[INPUT DATA Boundary: Start]

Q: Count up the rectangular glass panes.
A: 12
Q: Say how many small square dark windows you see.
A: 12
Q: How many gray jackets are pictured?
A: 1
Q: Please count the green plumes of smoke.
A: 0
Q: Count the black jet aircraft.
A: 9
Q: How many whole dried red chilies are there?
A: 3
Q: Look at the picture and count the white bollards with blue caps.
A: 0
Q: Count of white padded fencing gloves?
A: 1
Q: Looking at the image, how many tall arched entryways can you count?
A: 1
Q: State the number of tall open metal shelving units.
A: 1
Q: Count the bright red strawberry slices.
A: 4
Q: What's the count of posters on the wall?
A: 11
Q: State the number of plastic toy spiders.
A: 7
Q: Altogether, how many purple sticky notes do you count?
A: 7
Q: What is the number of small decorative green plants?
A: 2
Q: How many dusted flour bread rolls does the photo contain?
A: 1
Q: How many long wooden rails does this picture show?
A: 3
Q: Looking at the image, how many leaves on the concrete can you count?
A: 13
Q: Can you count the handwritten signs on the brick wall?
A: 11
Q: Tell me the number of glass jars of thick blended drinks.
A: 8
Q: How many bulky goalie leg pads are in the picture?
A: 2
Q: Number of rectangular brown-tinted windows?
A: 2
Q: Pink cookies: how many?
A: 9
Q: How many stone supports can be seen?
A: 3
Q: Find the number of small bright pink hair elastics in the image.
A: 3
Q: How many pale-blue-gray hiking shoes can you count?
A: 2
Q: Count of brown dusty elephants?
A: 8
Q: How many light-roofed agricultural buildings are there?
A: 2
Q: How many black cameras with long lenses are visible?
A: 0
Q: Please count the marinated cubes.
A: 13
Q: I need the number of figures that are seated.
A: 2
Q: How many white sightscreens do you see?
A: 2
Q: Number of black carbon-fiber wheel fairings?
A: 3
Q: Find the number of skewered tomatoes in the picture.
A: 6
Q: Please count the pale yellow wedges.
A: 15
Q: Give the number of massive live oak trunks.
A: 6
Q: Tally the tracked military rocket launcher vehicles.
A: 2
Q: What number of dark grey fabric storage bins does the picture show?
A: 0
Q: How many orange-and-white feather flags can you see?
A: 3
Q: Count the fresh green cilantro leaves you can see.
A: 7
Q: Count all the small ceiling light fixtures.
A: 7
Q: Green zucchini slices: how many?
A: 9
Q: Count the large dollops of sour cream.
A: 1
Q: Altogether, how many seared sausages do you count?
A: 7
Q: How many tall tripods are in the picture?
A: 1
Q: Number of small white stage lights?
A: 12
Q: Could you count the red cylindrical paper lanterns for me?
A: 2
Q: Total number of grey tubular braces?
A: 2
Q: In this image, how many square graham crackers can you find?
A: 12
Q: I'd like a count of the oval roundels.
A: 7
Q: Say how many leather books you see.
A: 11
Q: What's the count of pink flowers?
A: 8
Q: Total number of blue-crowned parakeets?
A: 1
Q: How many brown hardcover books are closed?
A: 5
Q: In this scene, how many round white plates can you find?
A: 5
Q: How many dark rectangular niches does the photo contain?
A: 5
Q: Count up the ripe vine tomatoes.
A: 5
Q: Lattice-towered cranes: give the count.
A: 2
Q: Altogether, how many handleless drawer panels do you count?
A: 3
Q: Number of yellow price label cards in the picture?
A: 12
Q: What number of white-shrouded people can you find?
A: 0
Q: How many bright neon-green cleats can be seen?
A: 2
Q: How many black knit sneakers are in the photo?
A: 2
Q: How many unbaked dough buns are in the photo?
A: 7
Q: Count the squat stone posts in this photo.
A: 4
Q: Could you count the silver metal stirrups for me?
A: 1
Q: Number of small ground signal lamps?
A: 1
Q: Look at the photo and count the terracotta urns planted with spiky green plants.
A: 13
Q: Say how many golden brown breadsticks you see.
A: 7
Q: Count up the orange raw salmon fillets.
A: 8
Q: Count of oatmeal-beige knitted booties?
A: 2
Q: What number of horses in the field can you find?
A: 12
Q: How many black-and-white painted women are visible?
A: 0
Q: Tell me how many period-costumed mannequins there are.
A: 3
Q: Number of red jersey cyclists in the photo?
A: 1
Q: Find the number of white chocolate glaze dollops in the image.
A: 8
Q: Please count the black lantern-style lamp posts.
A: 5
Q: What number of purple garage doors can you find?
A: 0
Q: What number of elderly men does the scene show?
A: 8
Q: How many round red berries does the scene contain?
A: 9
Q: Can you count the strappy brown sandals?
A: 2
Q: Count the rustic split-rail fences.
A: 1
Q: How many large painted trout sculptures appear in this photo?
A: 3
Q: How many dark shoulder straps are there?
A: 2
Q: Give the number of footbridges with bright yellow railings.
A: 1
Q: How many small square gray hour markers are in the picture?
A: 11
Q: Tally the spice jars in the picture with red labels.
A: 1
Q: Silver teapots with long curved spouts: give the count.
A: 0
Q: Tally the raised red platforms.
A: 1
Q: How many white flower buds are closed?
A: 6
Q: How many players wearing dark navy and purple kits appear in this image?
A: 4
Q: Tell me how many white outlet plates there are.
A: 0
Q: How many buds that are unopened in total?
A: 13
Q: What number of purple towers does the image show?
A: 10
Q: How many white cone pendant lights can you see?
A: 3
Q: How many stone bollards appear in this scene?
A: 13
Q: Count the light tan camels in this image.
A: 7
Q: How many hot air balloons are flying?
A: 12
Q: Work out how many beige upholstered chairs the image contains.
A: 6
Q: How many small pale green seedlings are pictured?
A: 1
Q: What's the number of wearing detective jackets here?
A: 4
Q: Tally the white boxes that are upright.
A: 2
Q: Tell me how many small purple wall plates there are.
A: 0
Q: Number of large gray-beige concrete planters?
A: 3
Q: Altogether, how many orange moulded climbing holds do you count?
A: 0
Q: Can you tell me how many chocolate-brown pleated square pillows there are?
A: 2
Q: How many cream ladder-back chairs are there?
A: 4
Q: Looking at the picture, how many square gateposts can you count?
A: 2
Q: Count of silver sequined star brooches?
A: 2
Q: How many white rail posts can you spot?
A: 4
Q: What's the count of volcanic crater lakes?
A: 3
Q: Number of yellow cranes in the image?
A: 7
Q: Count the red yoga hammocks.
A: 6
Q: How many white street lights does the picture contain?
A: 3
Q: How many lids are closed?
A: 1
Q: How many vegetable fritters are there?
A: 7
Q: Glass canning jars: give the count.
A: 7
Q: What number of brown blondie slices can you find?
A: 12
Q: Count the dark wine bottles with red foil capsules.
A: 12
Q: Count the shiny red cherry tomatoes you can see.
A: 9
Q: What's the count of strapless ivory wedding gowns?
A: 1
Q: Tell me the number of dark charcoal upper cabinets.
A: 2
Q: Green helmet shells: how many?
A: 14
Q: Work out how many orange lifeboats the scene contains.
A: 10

[INPUT DATA Boundary: End]

** WHAT NEEDS TO BE DONE **
Print, exactly as they appear above, the lines running from the one with "Q: Count the red yoga hammocks." through the final line.

** ANSWER TO THIS EXERCISE **
Q: Count the red yoga hammocks.
A: 6
Q: How many white street lights does the picture contain?
A: 3
Q: How many lids are closed?
A: 1
Q: How many vegetable fritters are there?
A: 7
Q: Glass canning jars: give the count.
A: 7
Q: What number of brown blondie slices can you find?
A: 12
Q: Count the dark wine bottles with red foil capsules.
A: 12
Q: Count the shiny red cherry tomatoes you can see.
A: 9
Q: What's the count of strapless ivory wedding gowns?
A: 1
Q: Tell me the number of dark charcoal upper cabinets.
A: 2
Q: Green helmet shells: how many?
A: 14
Q: Work out how many orange lifeboats the scene contains.
A: 10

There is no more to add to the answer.